Task statement:
Give back all the entries below. Omit none of them.

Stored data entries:
------

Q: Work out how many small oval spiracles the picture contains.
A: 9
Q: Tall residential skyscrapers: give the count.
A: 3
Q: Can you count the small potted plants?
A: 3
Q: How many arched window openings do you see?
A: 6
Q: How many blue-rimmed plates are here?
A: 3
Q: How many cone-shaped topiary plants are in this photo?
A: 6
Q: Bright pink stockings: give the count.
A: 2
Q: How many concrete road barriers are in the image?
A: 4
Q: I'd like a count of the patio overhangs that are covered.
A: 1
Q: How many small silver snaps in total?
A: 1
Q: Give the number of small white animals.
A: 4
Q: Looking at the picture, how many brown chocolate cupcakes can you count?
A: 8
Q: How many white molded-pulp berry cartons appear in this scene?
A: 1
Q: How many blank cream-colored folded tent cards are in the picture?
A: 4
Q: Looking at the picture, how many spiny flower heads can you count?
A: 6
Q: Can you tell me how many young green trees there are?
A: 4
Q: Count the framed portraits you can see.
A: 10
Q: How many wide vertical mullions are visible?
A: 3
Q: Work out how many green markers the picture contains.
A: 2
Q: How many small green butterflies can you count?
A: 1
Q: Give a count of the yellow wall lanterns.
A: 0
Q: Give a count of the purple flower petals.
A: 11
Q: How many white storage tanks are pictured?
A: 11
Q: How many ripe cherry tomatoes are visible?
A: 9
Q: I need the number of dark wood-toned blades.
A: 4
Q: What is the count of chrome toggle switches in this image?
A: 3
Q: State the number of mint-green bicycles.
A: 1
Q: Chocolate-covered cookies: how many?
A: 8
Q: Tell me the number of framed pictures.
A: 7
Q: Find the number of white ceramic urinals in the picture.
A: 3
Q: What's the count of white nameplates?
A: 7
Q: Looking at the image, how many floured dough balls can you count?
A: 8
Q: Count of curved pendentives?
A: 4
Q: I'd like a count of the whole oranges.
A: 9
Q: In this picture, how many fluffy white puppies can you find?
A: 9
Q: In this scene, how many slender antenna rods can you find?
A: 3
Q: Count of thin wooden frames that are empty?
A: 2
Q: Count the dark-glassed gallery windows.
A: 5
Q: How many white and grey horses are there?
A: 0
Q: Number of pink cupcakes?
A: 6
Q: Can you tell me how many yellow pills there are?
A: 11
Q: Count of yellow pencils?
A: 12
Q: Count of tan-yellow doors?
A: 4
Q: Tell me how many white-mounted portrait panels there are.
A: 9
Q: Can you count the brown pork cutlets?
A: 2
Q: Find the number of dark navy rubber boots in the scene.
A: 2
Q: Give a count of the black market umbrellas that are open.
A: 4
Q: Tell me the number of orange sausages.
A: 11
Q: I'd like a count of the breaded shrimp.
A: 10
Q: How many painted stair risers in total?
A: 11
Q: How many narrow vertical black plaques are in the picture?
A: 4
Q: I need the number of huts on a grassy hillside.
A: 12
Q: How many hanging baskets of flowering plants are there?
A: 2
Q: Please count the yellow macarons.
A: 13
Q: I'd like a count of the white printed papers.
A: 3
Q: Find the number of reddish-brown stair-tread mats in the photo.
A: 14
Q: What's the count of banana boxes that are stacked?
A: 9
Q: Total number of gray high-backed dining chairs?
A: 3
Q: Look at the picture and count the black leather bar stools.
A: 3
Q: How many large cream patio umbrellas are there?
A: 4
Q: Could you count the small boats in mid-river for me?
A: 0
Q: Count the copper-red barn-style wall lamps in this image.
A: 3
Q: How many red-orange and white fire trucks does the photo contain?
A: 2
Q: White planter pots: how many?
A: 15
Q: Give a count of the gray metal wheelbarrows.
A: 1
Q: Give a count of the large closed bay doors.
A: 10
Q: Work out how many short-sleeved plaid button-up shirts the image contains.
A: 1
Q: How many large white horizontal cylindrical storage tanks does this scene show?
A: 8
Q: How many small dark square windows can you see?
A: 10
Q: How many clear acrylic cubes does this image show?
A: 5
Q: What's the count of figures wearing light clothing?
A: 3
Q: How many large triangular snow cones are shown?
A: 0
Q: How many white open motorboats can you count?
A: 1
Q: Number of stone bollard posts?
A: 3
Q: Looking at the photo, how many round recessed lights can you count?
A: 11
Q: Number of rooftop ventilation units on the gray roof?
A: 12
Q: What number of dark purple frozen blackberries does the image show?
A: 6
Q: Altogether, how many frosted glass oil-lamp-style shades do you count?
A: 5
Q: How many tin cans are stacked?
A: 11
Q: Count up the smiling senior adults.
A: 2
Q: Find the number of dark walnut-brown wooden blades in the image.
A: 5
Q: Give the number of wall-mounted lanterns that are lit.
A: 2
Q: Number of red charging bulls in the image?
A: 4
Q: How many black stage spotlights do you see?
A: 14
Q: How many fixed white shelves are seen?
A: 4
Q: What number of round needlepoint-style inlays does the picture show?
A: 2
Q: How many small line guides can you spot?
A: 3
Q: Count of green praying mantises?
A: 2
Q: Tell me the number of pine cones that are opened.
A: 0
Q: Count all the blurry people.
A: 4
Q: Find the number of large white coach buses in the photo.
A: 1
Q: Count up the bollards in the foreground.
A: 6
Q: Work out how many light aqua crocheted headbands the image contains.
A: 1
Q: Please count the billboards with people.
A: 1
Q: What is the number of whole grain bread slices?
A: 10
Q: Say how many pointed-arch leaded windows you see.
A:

------

Completed exercise:
Q: Work out how many small oval spiracles the picture contains.
A: 9
Q: Tall residential skyscrapers: give the count.
A: 3
Q: Can you count the small potted plants?
A: 3
Q: How many arched window openings do you see?
A: 6
Q: How many blue-rimmed plates are here?
A: 3
Q: How many cone-shaped topiary plants are in this photo?
A: 6
Q: Bright pink stockings: give the count.
A: 2
Q: How many concrete road barriers are in the image?
A: 4
Q: I'd like a count of the patio overhangs that are covered.
A: 1
Q: How many small silver snaps in total?
A: 1
Q: Give the number of small white animals.
A: 4
Q: Looking at the picture, how many brown chocolate cupcakes can you count?
A: 8
Q: How many white molded-pulp berry cartons appear in this scene?
A: 1
Q: How many blank cream-colored folded tent cards are in the picture?
A: 4
Q: Looking at the picture, how many spiny flower heads can you count?
A: 6
Q: Can you tell me how many young green trees there are?
A: 4
Q: Count the framed portraits you can see.
A: 10
Q: How many wide vertical mullions are visible?
A: 3
Q: Work out how many green markers the picture contains.
A: 2
Q: How many small green butterflies can you count?
A: 1
Q: Give a count of the yellow wall lanterns.
A: 0
Q: Give a count of the purple flower petals.
A: 11
Q: How many white storage tanks are pictured?
A: 11
Q: How many ripe cherry tomatoes are visible?
A: 9
Q: I need the number of dark wood-toned blades.
A: 4
Q: What is the count of chrome toggle switches in this image?
A: 3
Q: State the number of mint-green bicycles.
A: 1
Q: Chocolate-covered cookies: how many?
A: 8
Q: Tell me the number of framed pictures.
A: 7
Q: Find the number of white ceramic urinals in the picture.
A: 3
Q: What's the count of white nameplates?
A: 7
Q: Looking at the image, how many floured dough balls can you count?
A: 8
Q: Count of curved pendentives?
A: 4
Q: I'd like a count of the whole oranges.
A: 9
Q: In this picture, how many fluffy white puppies can you find?
A: 9
Q: In this scene, how many slender antenna rods can you find?
A: 3
Q: Count of thin wooden frames that are empty?
A: 2
Q: Count the dark-glassed gallery windows.
A: 5
Q: How many white and grey horses are there?
A: 0
Q: Number of pink cupcakes?
A: 6
Q: Can you tell me how many yellow pills there are?
A: 11
Q: Count of yellow pencils?
A: 12
Q: Count of tan-yellow doors?
A: 4
Q: Tell me how many white-mounted portrait panels there are.
A: 9
Q: Can you count the brown pork cutlets?
A: 2
Q: Find the number of dark navy rubber boots in the scene.
A: 2
Q: Give a count of the black market umbrellas that are open.
A: 4
Q: Tell me the number of orange sausages.
A: 11
Q: I'd like a count of the breaded shrimp.
A: 10
Q: How many painted stair risers in total?
A: 11
Q: How many narrow vertical black plaques are in the picture?
A: 4
Q: I need the number of huts on a grassy hillside.
A: 12
Q: How many hanging baskets of flowering plants are there?
A: 2
Q: Please count the yellow macarons.
A: 13
Q: I'd like a count of the white printed papers.
A: 3
Q: Find the number of reddish-brown stair-tread mats in the photo.
A: 14
Q: What's the count of banana boxes that are stacked?
A: 9
Q: Total number of gray high-backed dining chairs?
A: 3
Q: Look at the picture and count the black leather bar stools.
A: 3
Q: How many large cream patio umbrellas are there?
A: 4
Q: Could you count the small boats in mid-river for me?
A: 0
Q: Count the copper-red barn-style wall lamps in this image.
A: 3
Q: How many red-orange and white fire trucks does the photo contain?
A: 2
Q: White planter pots: how many?
A: 15
Q: Give a count of the gray metal wheelbarrows.
A: 1
Q: Give a count of the large closed bay doors.
A: 10
Q: Work out how many short-sleeved plaid button-up shirts the image contains.
A: 1
Q: How many large white horizontal cylindrical storage tanks does this scene show?
A: 8
Q: How many small dark square windows can you see?
A: 10
Q: How many clear acrylic cubes does this image show?
A: 5
Q: What's the count of figures wearing light clothing?
A: 3
Q: How many large triangular snow cones are shown?
A: 0
Q: How many white open motorboats can you count?
A: 1
Q: Number of stone bollard posts?
A: 3
Q: Looking at the photo, how many round recessed lights can you count?
A: 11
Q: Number of rooftop ventilation units on the gray roof?
A: 12
Q: What number of dark purple frozen blackberries does the image show?
A: 6
Q: Altogether, how many frosted glass oil-lamp-style shades do you count?
A: 5
Q: How many tin cans are stacked?
A: 11
Q: Count up the smiling senior adults.
A: 2
Q: Find the number of dark walnut-brown wooden blades in the image.
A: 5
Q: Give the number of wall-mounted lanterns that are lit.
A: 2
Q: Number of red charging bulls in the image?
A: 4
Q: How many black stage spotlights do you see?
A: 14
Q: How many fixed white shelves are seen?
A: 4
Q: What number of round needlepoint-style inlays does the picture show?
A: 2
Q: How many small line guides can you spot?
A: 3
Q: Count of green praying mantises?
A: 2
Q: Tell me the number of pine cones that are opened.
A: 0
Q: Count all the blurry people.
A: 4
Q: Find the number of large white coach buses in the photo.
A: 1
Q: Count up the bollards in the foreground.
A: 6
Q: Work out how many light aqua crocheted headbands the image contains.
A: 1
Q: Please count the billboards with people.
A: 1
Q: What is the number of whole grain bread slices?
A: 10
Q: Say how many pointed-arch leaded windows you see.
A:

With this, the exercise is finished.